● **PROBLEM**
Copy each entry precisely as written, and do not carry over the pictures.

(Stored items)
::::::::::
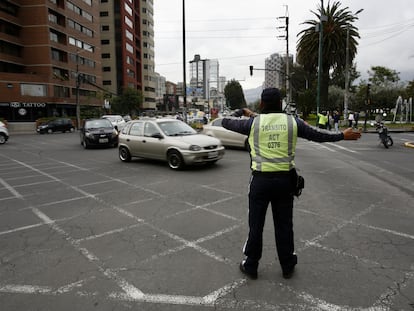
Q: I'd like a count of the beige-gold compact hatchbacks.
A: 1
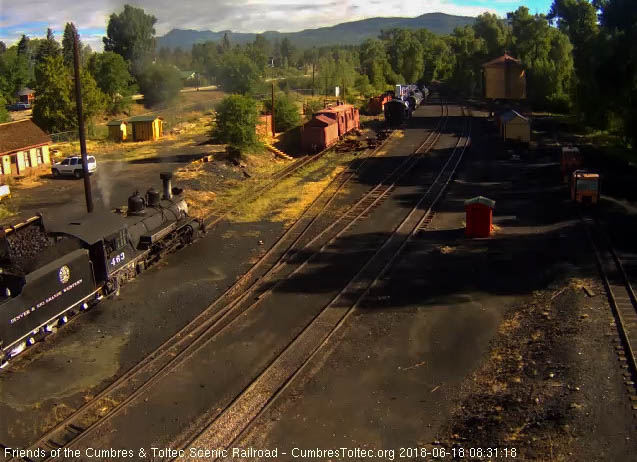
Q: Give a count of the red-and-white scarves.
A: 0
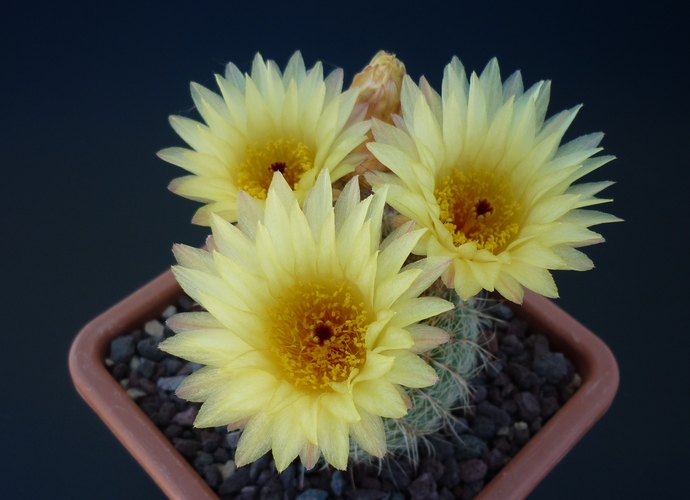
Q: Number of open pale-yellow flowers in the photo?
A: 3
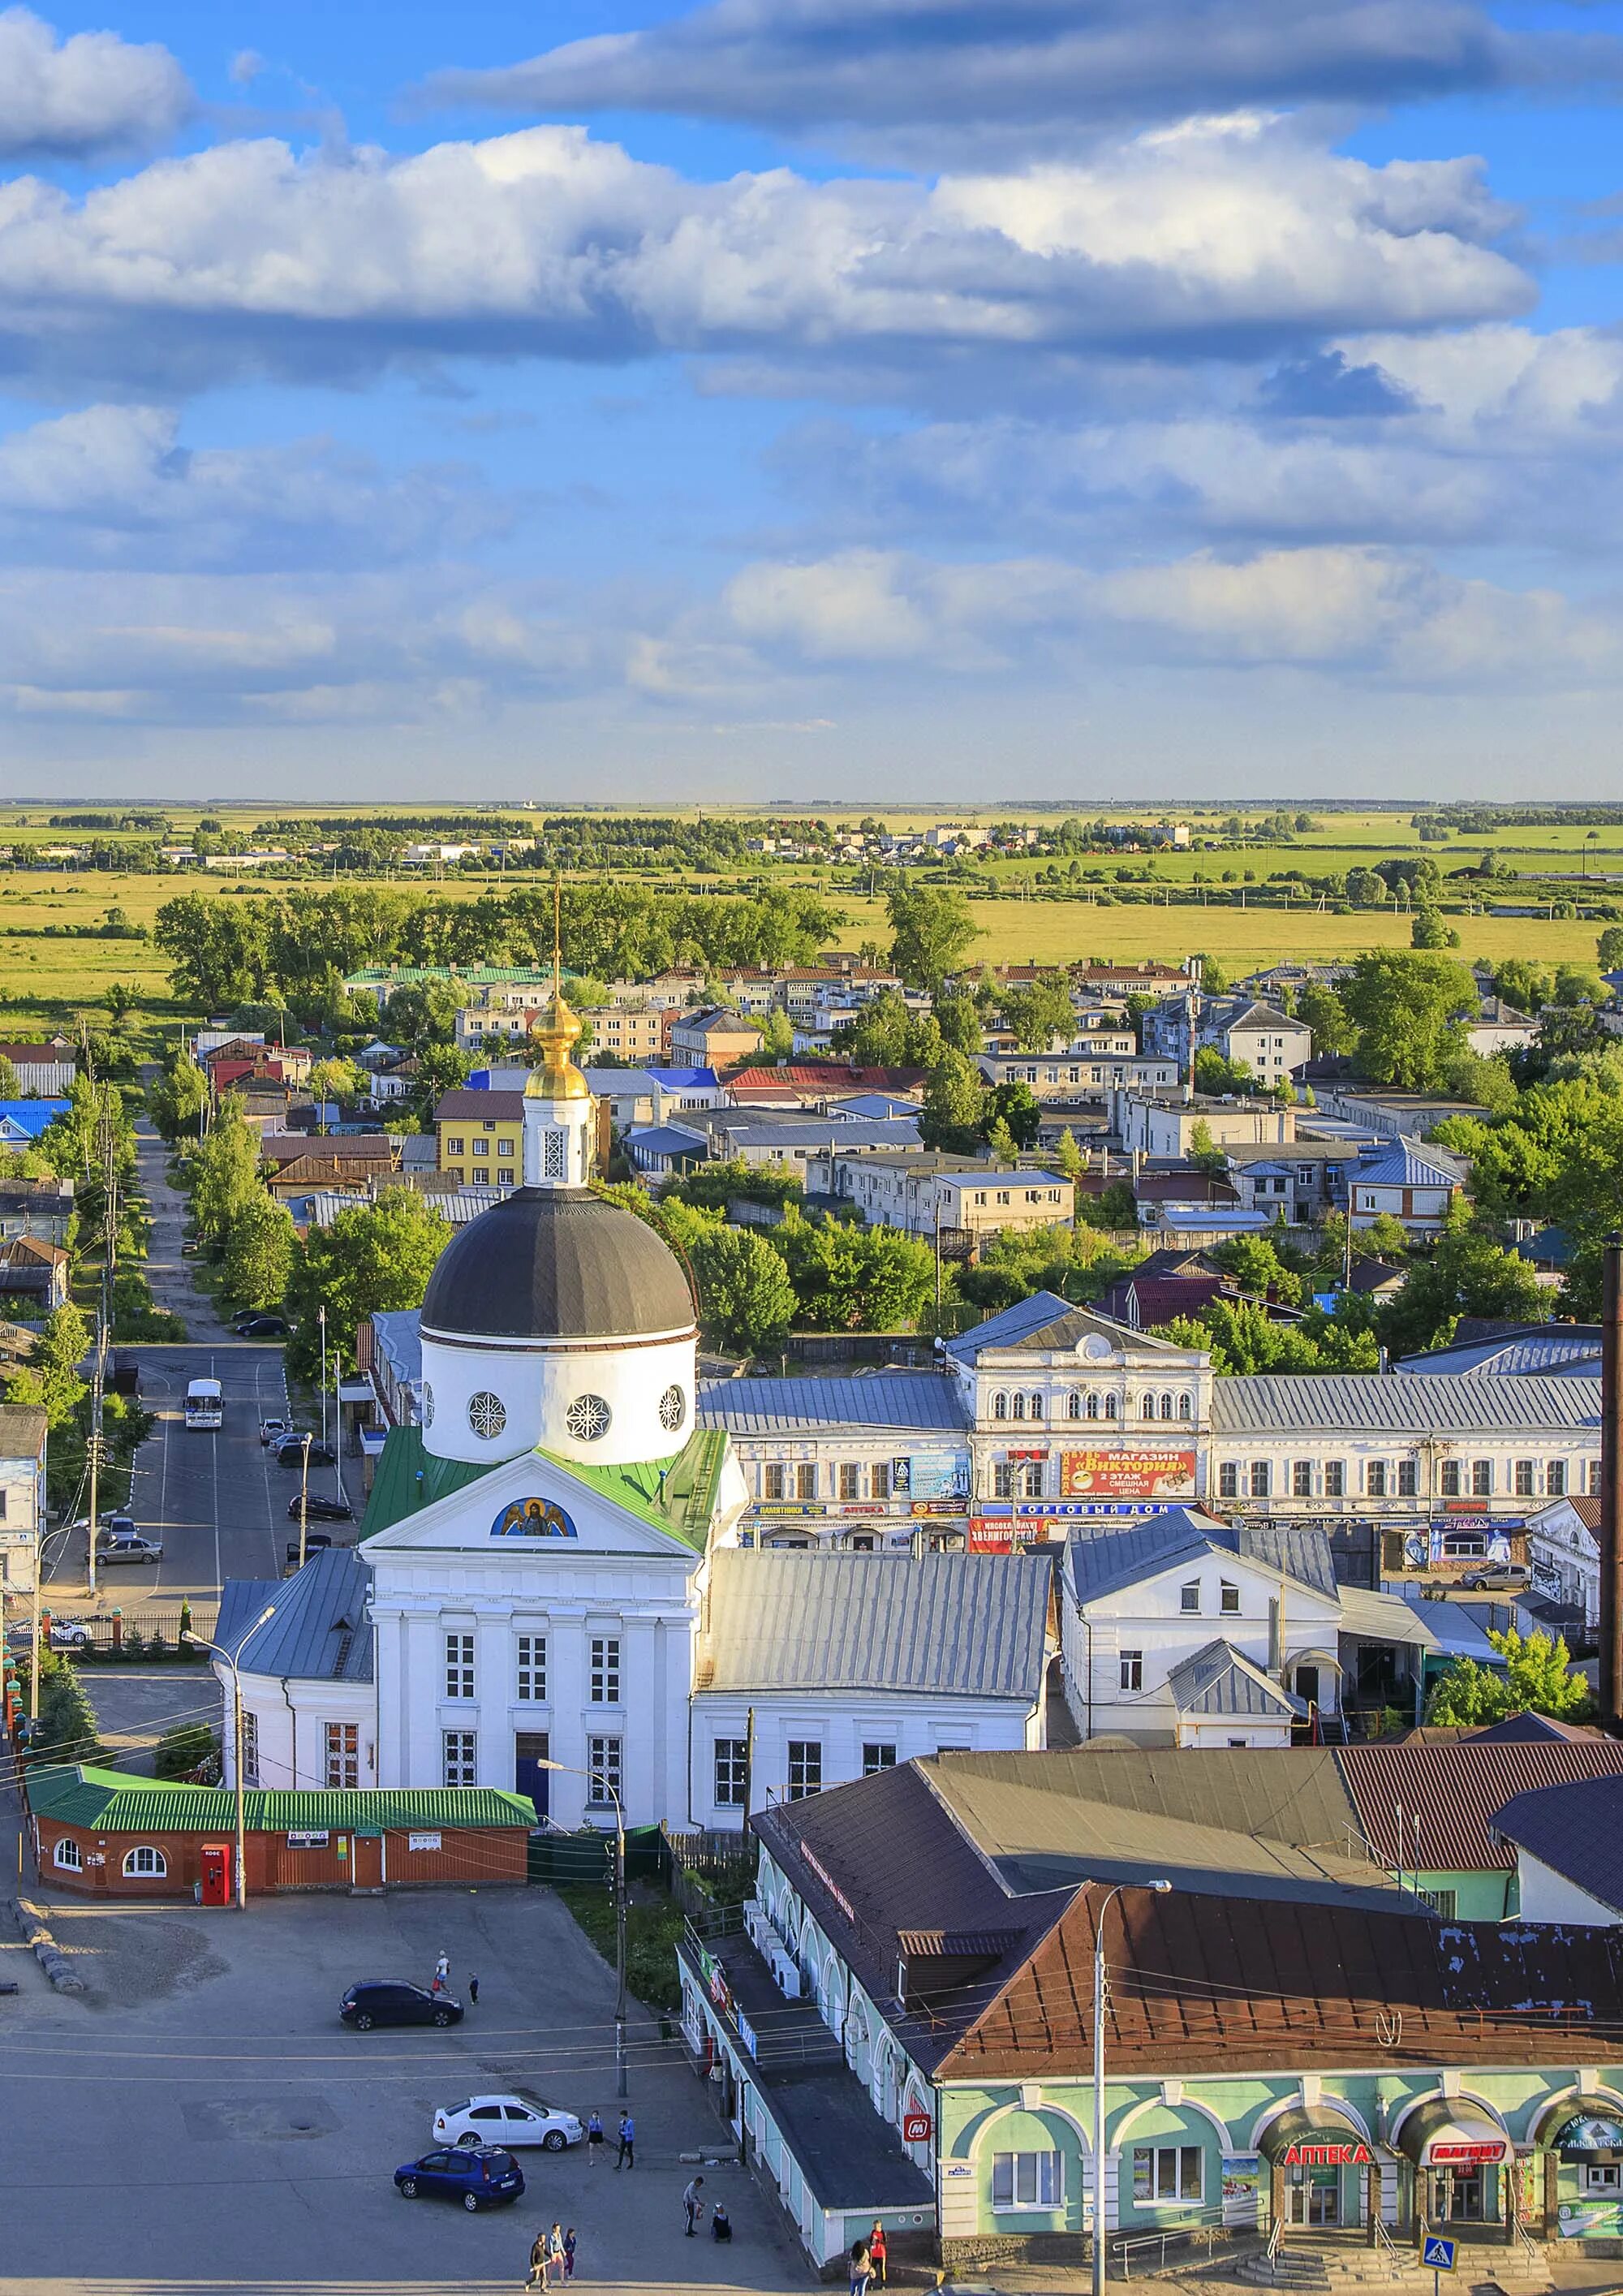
::::::::::
● **EXERCISE OUTPUT**
Q: I'd like a count of the beige-gold compact hatchbacks.
A: 1
Q: Give a count of the red-and-white scarves.
A: 0
Q: Number of open pale-yellow flowers in the photo?
A: 3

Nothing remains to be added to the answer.